Health Protection Agency, Centre for Infections, 61 Colindale Avenue, London NW9 5EQ, UK.
BMC Bioinformatics. 2010 Aug 26;11:437. doi: 10.1186/1471-2105-11-437.
Robust biomarkers are needed to improve microbial identification and diagnostics. Proteomics methods based on mass spectrometry can be used for the discovery of novel biomarkers through their high sensitivity and specificity. However, there has been a lack of a coherent pipeline connecting biomarker discovery with established approaches for evaluation and validation. We propose such a pipeline that uses in silico methods for refined biomarker discovery and confirmation.
The pipeline has four main stages: Sample preparation, mass spectrometry analysis, database searching and biomarker validation. Using the pathogen Clostridium botulinum as a model, we show that the robustness of candidate biomarkers increases with each stage of the pipeline. This is enhanced by the concordance shown between various database search algorithms for peptide identification. Further validation was done by focusing on the peptides that are unique to C. botulinum strains and absent in phylogenetically related Clostridium species. From a list of 143 peptides, 8 candidate biomarkers were reliably identified as conserved across C. botulinum strains. To avoid discarding other unique peptides, a confidence scale has been implemented in the pipeline giving priority to unique peptides that are identified by a union of algorithms.

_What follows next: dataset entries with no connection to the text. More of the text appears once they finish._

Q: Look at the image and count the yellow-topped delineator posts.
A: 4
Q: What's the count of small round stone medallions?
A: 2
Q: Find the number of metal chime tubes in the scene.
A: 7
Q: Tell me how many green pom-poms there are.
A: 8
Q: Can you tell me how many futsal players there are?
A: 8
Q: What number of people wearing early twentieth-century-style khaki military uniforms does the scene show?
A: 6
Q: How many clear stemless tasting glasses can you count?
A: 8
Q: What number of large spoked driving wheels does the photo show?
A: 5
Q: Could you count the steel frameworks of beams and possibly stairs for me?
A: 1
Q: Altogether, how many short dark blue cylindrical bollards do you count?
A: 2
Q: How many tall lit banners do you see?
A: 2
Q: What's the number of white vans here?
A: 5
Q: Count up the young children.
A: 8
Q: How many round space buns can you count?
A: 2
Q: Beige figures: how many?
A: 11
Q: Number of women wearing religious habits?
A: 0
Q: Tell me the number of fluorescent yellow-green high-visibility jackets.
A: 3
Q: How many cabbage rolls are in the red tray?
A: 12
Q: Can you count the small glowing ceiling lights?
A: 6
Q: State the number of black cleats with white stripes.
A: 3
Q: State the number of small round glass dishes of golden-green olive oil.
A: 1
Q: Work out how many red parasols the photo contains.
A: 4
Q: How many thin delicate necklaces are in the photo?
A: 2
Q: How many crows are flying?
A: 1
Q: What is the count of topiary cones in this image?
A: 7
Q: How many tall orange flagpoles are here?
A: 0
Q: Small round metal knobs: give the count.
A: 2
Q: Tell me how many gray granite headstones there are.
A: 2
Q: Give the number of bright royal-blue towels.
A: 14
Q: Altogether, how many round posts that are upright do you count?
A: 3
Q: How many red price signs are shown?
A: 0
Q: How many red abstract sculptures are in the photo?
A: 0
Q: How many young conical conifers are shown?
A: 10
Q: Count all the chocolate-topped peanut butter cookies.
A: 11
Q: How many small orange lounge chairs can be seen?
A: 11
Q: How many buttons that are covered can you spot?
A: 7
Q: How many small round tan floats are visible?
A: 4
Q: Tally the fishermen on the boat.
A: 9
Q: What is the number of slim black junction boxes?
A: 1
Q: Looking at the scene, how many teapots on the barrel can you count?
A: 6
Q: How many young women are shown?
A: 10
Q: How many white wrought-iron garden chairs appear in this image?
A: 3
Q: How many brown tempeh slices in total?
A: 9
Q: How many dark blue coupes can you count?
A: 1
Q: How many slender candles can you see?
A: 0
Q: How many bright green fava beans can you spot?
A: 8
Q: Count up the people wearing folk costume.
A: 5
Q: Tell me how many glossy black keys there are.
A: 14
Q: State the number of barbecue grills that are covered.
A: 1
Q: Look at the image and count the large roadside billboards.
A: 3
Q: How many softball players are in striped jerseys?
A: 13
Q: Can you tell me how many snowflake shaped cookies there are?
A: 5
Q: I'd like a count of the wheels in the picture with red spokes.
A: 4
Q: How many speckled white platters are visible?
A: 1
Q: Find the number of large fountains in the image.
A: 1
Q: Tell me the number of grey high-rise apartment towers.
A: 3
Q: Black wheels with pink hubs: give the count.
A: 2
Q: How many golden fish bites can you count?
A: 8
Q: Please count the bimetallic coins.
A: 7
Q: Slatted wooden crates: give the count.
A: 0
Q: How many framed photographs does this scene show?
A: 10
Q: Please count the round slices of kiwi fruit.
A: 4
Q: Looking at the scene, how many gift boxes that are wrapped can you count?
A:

This study demonstrates that implementing a coherent pipeline which includes intensive bioinformatics validation steps is vital for discovery of robust biomarkers. It also emphasises the importance of proteomics based methods in biomarker discovery.
需要强大的生物标志物来改善微生物鉴定和诊断。基于质谱的蛋白质组学方法可以通过其高灵敏度和特异性来发现新的生物标志物。然而,在将生物标志物的发现与已建立的评估和验证方法联系起来方面,一直缺乏一个连贯的途径。我们提出了这样一个使用计算方法进行精细生物标志物发现和确认的途径。
该途径有四个主要阶段:样品制备、质谱分析、数据库搜索和生物标志物验证。使用病原体肉毒梭菌作为模型,我们表明候选生物标志物的稳健性随着途径的每个阶段而增加。这通过各种数据库搜索算法在肽识别方面的一致性得到增强。进一步的验证是通过关注那些独特存在于肉毒梭菌菌株中而不存在于系统发育上相关的梭菌物种中的肽来完成的。从 143 个肽列表中,可靠地鉴定出 8 个候选生物标志物在肉毒梭菌菌株中是保守的。为了避免丢弃其他独特的肽,该途径中实施了置信度评分,优先考虑由算法联合识别的独特肽。
本研究表明,实施包括强化生物信息学验证步骤的连贯途径对于发现稳健的生物标志物至关重要。它还强调了基于蛋白质组学的方法在生物标志物发现中的重要性。